Parallèlement, le locataire de l’Elysée a évoqué la création d’un contrat de travail unique (CTU) pour les nouveaux embauchés, qui sonnera le glas du contrat à durée déterminée. Le CTU consiste en un contrat à durée indéterminée pouvant être rompu par consentement mutuel. En contrepartie, le salarié bénéficierait de la garantie sociale professionnelle, lui permettant de toucher 90 % de son salaire en cas licenciement économique, s’il respecte des obligations (formation, recherche active d’emploi…). Nicolas Sarkozy défend ainsi l’idée d’un contrat de travail plus souple, incitant les entreprises à embaucher. Ce qui ne serait pas pour déplaire à Jean-Jacques Loutrel. Aujourd’hui, nous hésitons à recruter alors que nous travaillons à flux tendus. Car il est plus facile d’embaucher que de débaucher. Jean-Pierre Mas comprend les préoccupations des chefs d’entreprise… mais aussi celles des vendeurs. La flexibilité est nécessaire, pour autant qu’elle ne rime pas avec précarité. En d’autres termes, certains salariés redoutent que les employeurs puissent trop facilement licencier.

Des mesures pour les TPE

D’autres engagements font l’unanimité dans le tourisme. En particulier la simplification administrative ou l’amélioration des conditions de financement pour les PME. Ces points, sur lesquels Nicolas Sarkozy se fait insistant, intéresseront au premier chef la distribution, constituée majoritairement de TPE (moins de 20 salariés). Selon l’APS, une agence emploie en moyenne un peu plus de trois personnes.

Un tourisme invisible ?

Dernier sujet, spécifique au tourisme : Nicolas Sarkozy défend la mise en place d’une délégation interministérielle placée sous l’autorité d’une haute personnalité à rang de ministre, au lieu d’un ministre du Tourisme. La transversalité est une bonne chose puisque c’est aussi le propre de notre industrie.

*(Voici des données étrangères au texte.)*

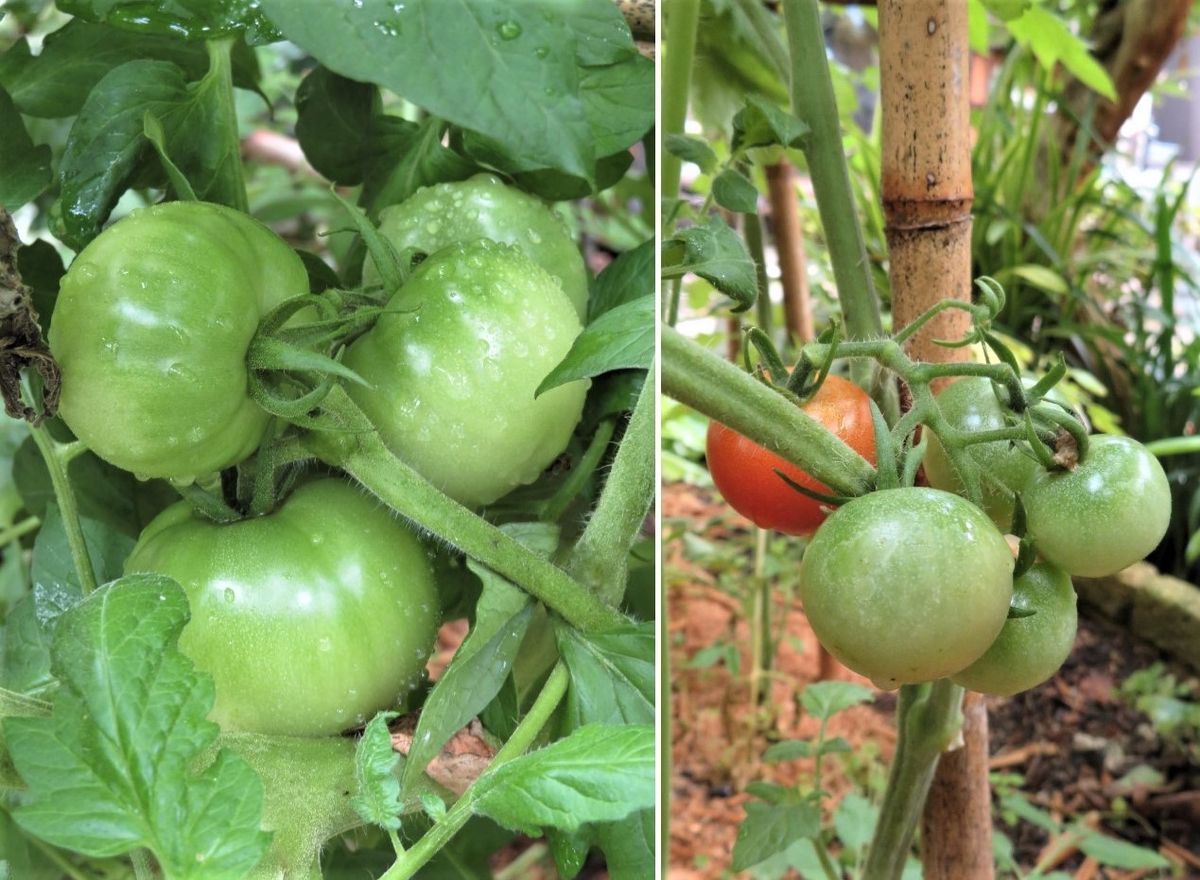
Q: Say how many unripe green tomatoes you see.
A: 8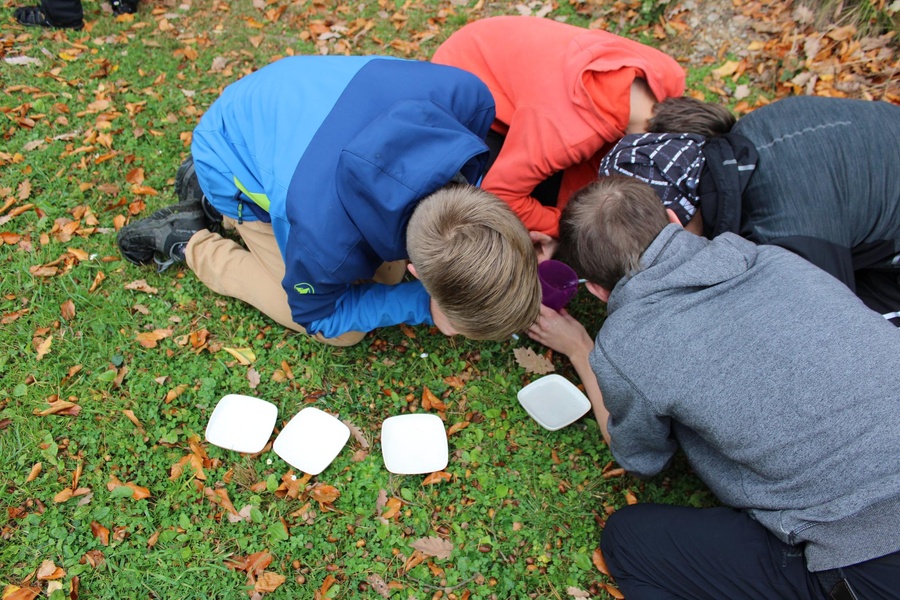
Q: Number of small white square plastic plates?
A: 4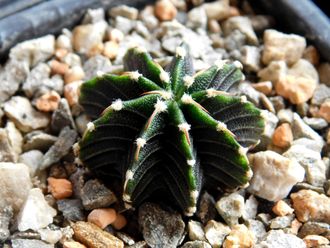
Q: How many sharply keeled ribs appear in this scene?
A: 9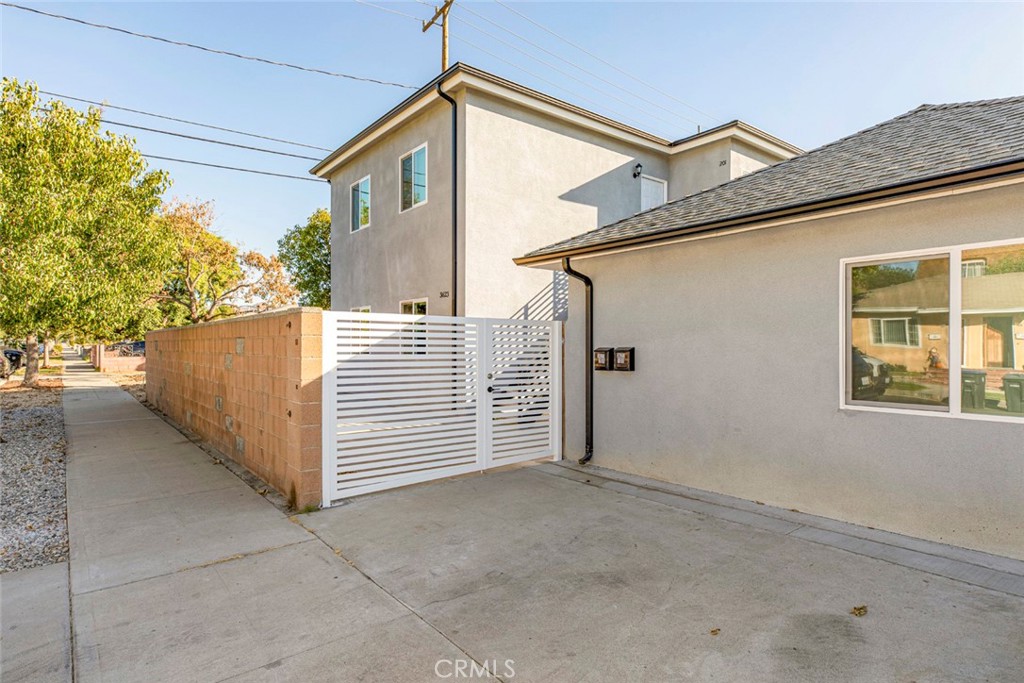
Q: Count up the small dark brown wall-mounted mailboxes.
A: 2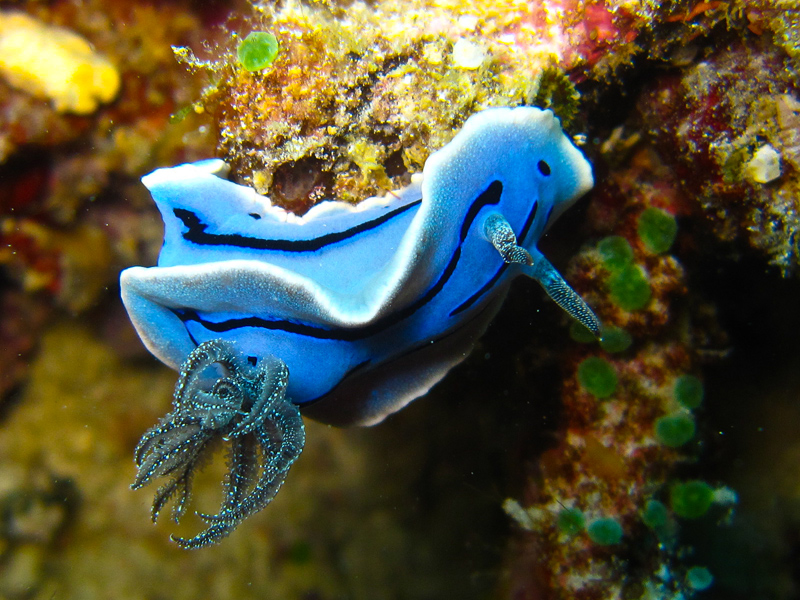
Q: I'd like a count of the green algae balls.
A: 14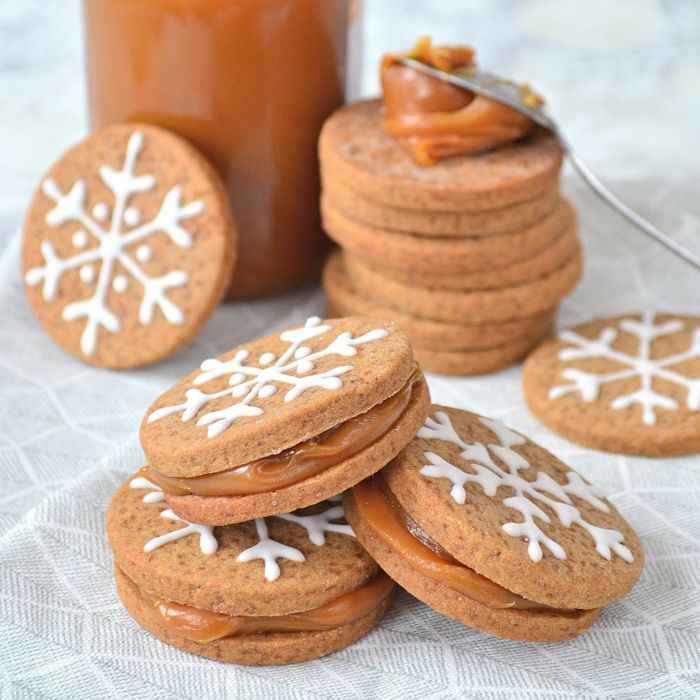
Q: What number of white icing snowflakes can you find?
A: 5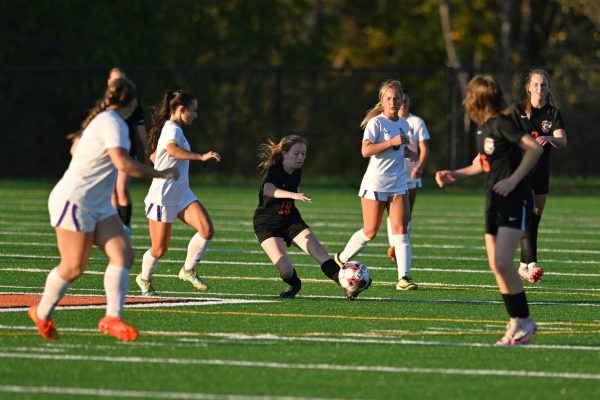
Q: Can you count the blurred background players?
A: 2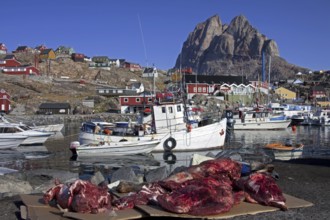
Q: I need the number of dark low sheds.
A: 1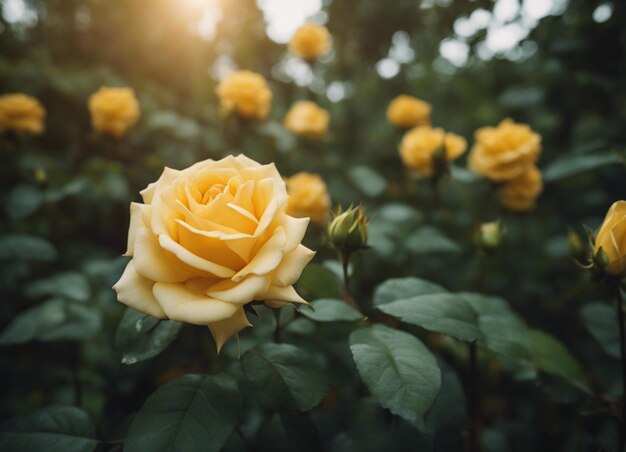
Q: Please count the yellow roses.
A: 12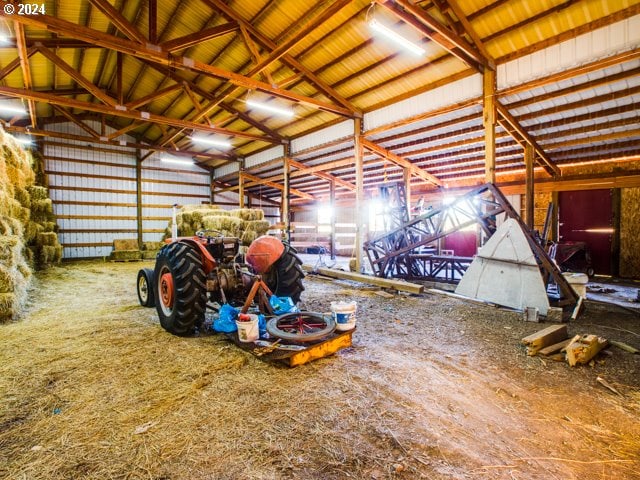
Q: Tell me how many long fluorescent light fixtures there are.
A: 7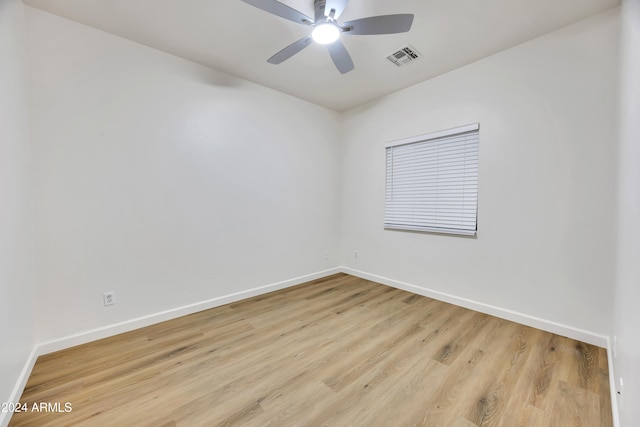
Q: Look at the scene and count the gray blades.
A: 5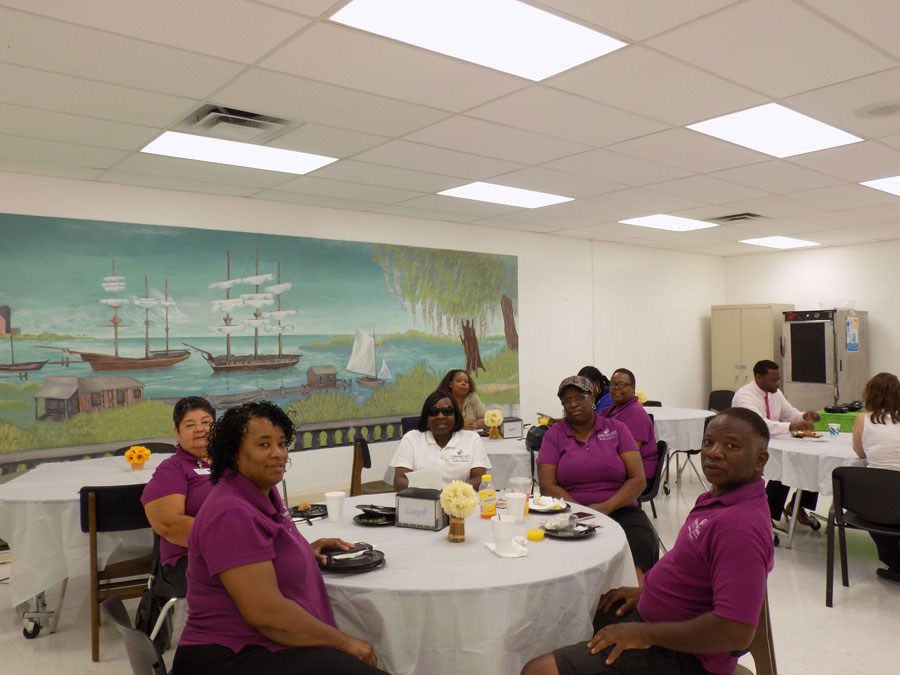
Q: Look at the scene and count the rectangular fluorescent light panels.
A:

En revanche, le fait qu’on renonce à un ministère ou à un secrétariat au Tourisme pourrait nuire à l’image de notre secteur et à sa visibilité, craint Jean-Pierre Mas. Le fait qu’il n’y ait pas de ministère attitré est ennuyeux. Il sera moins aisé pour les agences de saisir le gouvernement sur une question, complète Richard Vainopoulos.

Reste à savoir comment ces mesures seront mises en musique, et à quelles échéances. D’autant que les législatives peuvent modifier la donne. Quoi qu’il en soit, l’APS compte rester attentive. Car le candidat Sarkozy a répété à l’envi qu’il ferait ce qu’il a dit, conclut l’association.